Tu commets des crimes en ville et ils t’envoient dans le Nord de l’État pour respirer à fond et prendre du recul sur ta vie.
Je jouais au basket avec des membres d’un gang de rue qui s’appelaient les Alhambras, d’après le nom d’un cinéma de Harlem. Ils purgeaient leur peine de nègres, disaient-ils. Ils étaient passés par la maison de protection de la jeunesse et un certain nombre de maisons de redressement, élevés avec l’alphabet de classement des délits, et nous martelions le sol de ce gymnase poussiéreux, évacuant les effets de nos transgressions.
Nous étions tous délinquants juvéniles, moins de dix-huit ans. J’étais un délit E, un homicide par négligence criminelle, après une accusation d’homicide involontaire, et nous jouions indéfiniment sur le demi-terrain de basket, nous donnant à fond et respirant bien, avec une bonne peignée de temps en temps.
Ici tu pouvais te battre avec un type et puis oublier, laisser la bagarre sur le terrain ou sur le ring, parce que tu t’étais déjà flagellé dans ta tête pour ce que tu avais fait là-bas dans les rues, quel qu’ait été ton coup tordu sous l’effet de la rage ou de la désolation ou d’une effarante aberration, et peut-être que tu avais atteint une maturité précoce pour ce qui était des rancunes – l’importance d’être sélectif.
Quand je suis entré en maison de correction, je voulais que les choses soient claires. Je faisais mon lit proprement, les angles au carré, et j’empilais judicieusement mes vêtements dans mon box.
Dès l’instant où je suis entré en maison de correction, j’ai été converti au système. J’allais en équipe réparer les routes et j’étais le plus ardent, je me donnais entièrement à l’effort mécanique de briser l’asphalte, l’œil larmoyant et éternuant dans les buissons d’ambroisie.
Je croyais à la logique austère de la correction.

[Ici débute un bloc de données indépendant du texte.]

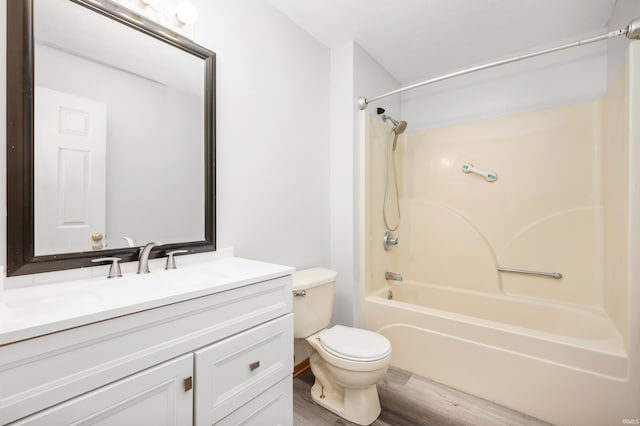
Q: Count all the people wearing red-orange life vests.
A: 0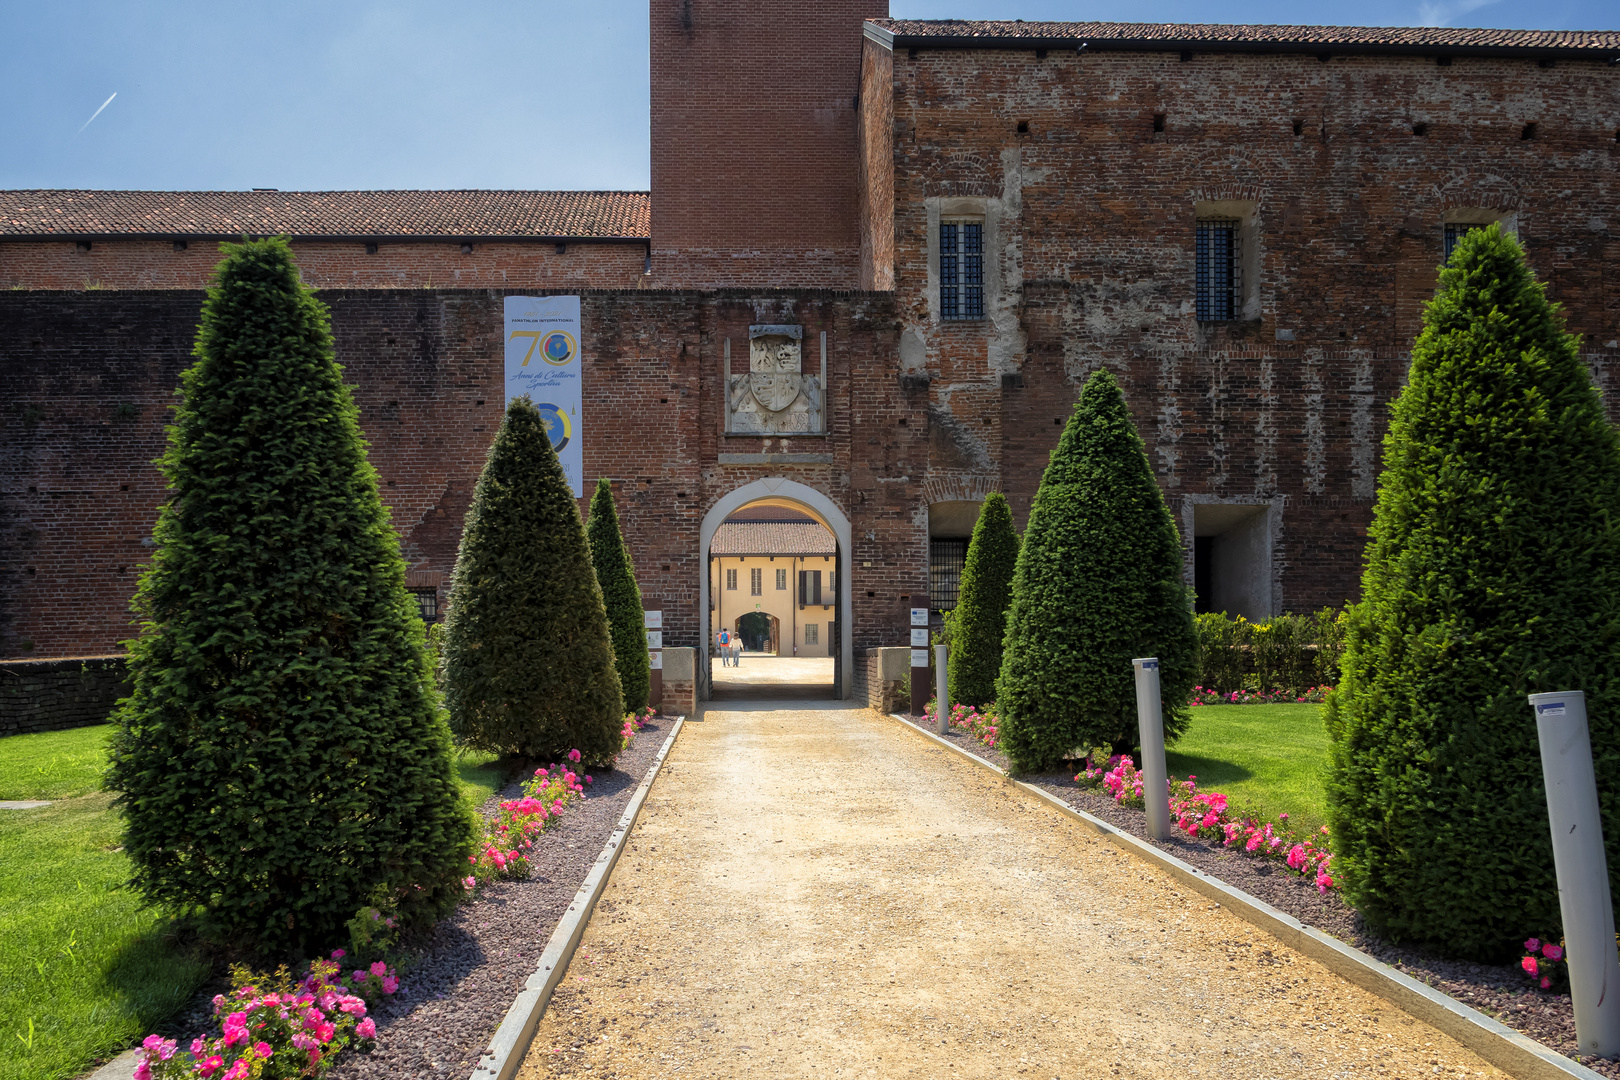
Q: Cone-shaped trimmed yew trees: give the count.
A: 6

Je faisais mes devoirs tous les soirs et je martelais le sol et je martelais le plancher du vieux gymnase, bon débarras les mauvais débuts, les débuts sanglants, et j’étais prêt pour ça, quand je frappais les surfaces dures d’une route de campagne dans la brume sirupeuse d’une journée de plein été, en sentant l’âme morte s’écouler lentement hors de moi, la matière sédimentaire de celui que j’étais, partie dans l’air dansant des insectes et du pollen.
Les collines se colorèrent à l’automne et elles avaient à peu près autant de signification dans ta vie qu’un poème sur un calendrier, quatre vers sur les collines ondulantes dans l’anglais de Ronald Colman.
À Staatsburg j’entendais beaucoup d’histoires de doojee, c’était l’un des quatre-vingt-dix-neuf noms de l’héroïne, mais je ne leur racontais pas l’histoire qui me faisait trembler les genoux, sur ma terreur des seringues et de la drogue.
À Staatsburg ils avaient une psychologue qui voulait que je parle du coup de feu. Elle pensait que c’était la voie de mon salut. Je lui ai dit : Non, mon vieux, laissez tomber, parlons plutôt du temps. Je ne lui donnais rien qu’elle puisse utiliser à mon profit.
Je ne voulais pas être traité en chouchou. J’étais là pour purger ma peine, un et demi à trois, tout ce que je voulais du système c’était de la méthode et de la régularité. Lorsque la cuisine a pris feu j’ai été déçu. Je l’ai pris personnellement. Je ne comprenais pas comment un personnel bien entraîné pouvait laisser arriver pareille chose. Lorsque trois gamins se sont sauvés en grimpant à l’arrière d’un camion de boulangerie, des jeunes de quinze ans, des Alley Boys juniors, comme on appelait quelquefois les Alhambras, j’ai pensé que c’était un, quoi, un manquement incroyable, une débâcle, recroquevillés à l’arrière d’un camion Silvercup – le niveau de négligence me choquait.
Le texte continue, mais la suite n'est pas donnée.